→ **TASK GOAL**
Pick out each line of the records that includes the string "many", and copy it.

[Opening TASK MATERIAL section]

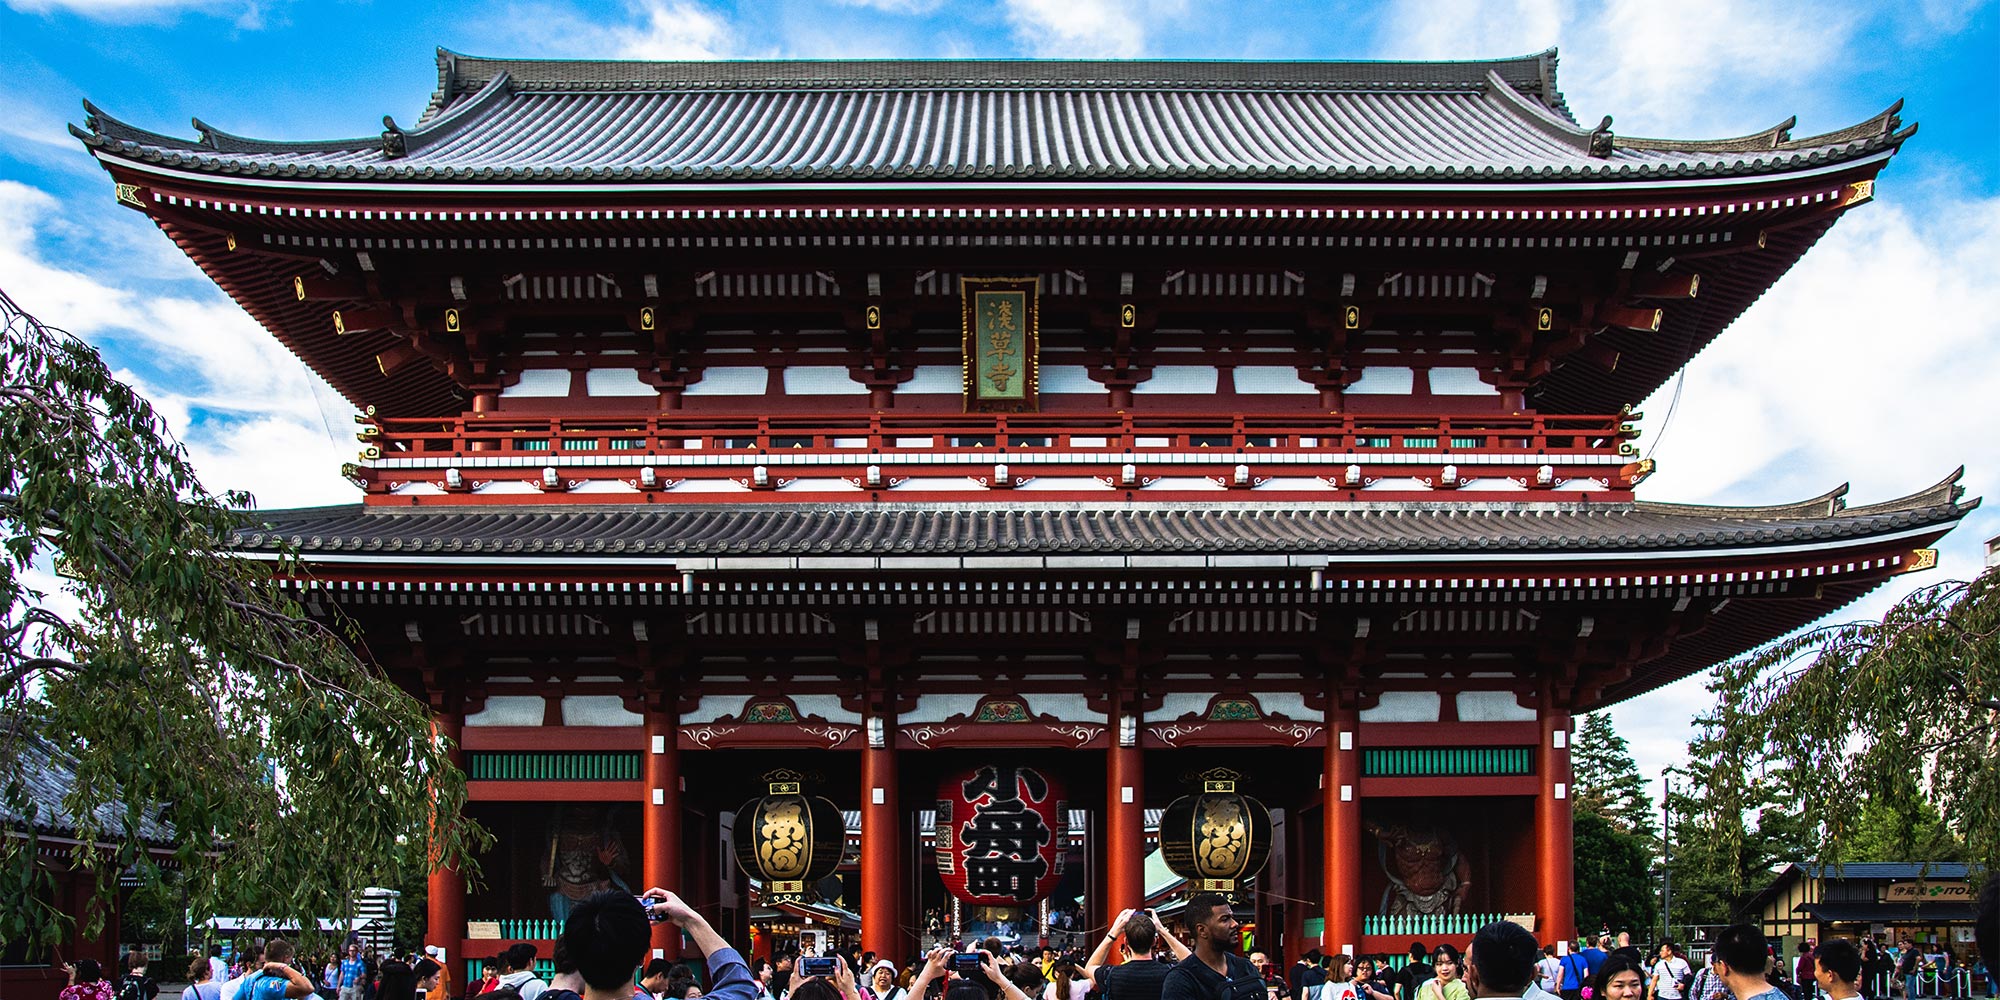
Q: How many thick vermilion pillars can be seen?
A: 6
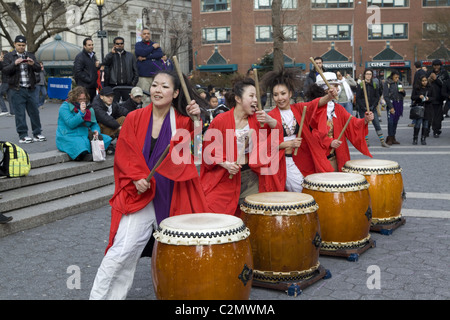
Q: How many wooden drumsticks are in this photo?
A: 8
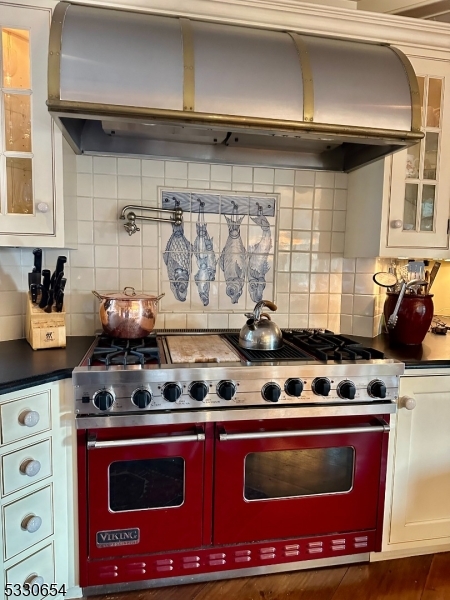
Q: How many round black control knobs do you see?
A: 10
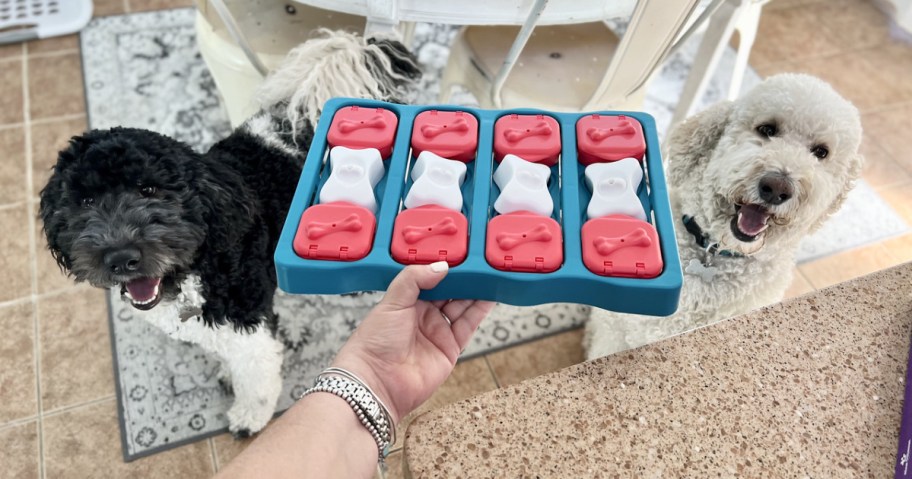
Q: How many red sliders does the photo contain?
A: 8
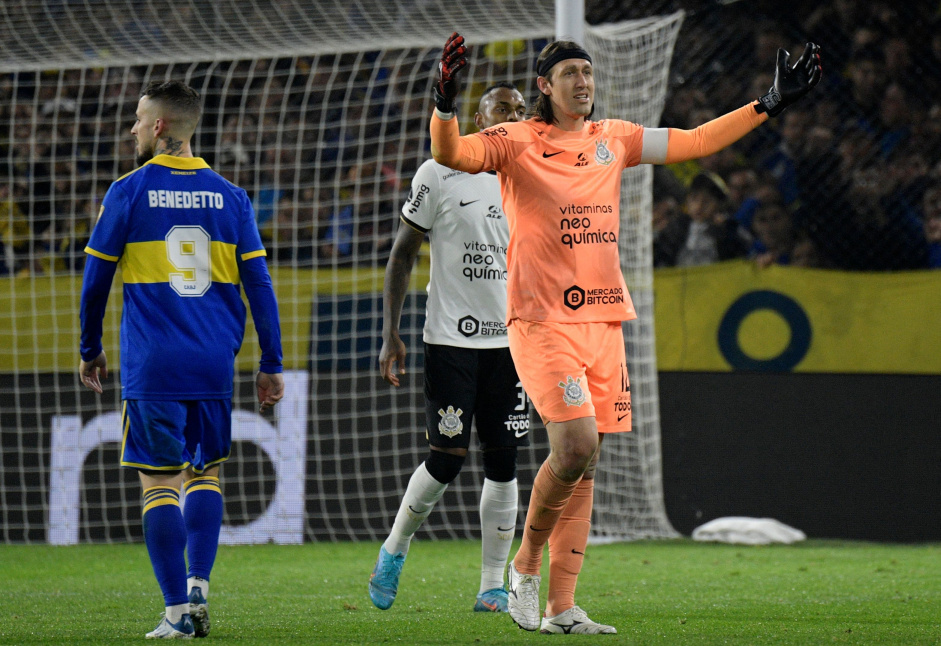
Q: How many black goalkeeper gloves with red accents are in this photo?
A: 2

[Closing TASK MATERIAL section]

→ **WRITTEN ANSWER**
Q: How many thick vermilion pillars can be seen?
Q: How many wooden drumsticks are in this photo?
Q: How many round black control knobs do you see?
Q: How many red sliders does the photo contain?
Q: How many black goalkeeper gloves with red accents are in this photo?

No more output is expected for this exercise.